> [SUPPLIED RECORDS]:
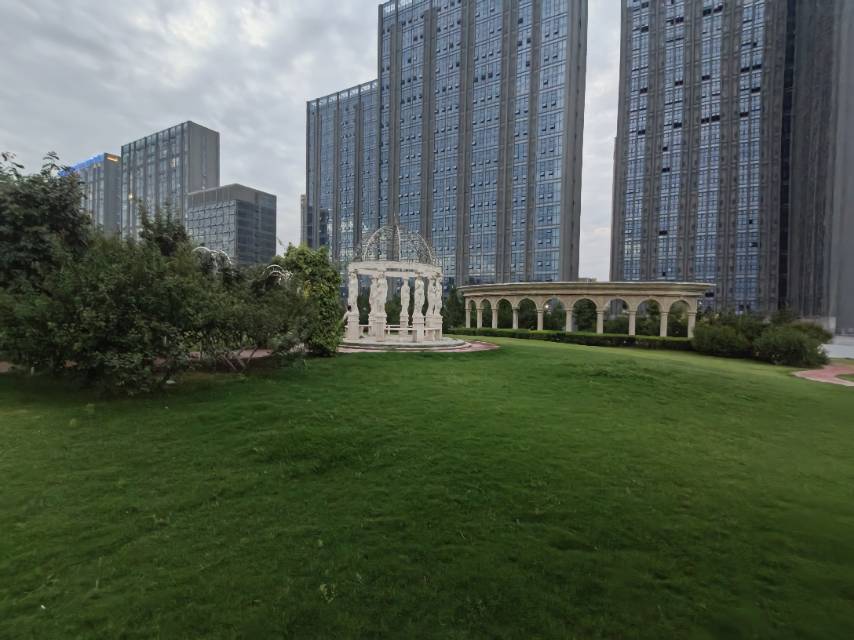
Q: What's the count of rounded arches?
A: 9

--

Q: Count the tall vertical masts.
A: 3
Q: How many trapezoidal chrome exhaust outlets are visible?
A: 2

* * *

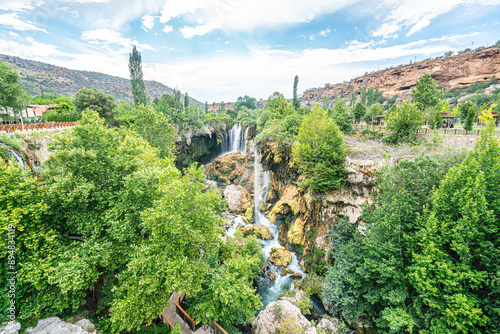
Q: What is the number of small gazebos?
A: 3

> [WORK ORDER]: Answer with one number, namely how many lines of the material hold the string "What".

> [EXERCISE SOLUTION]: 2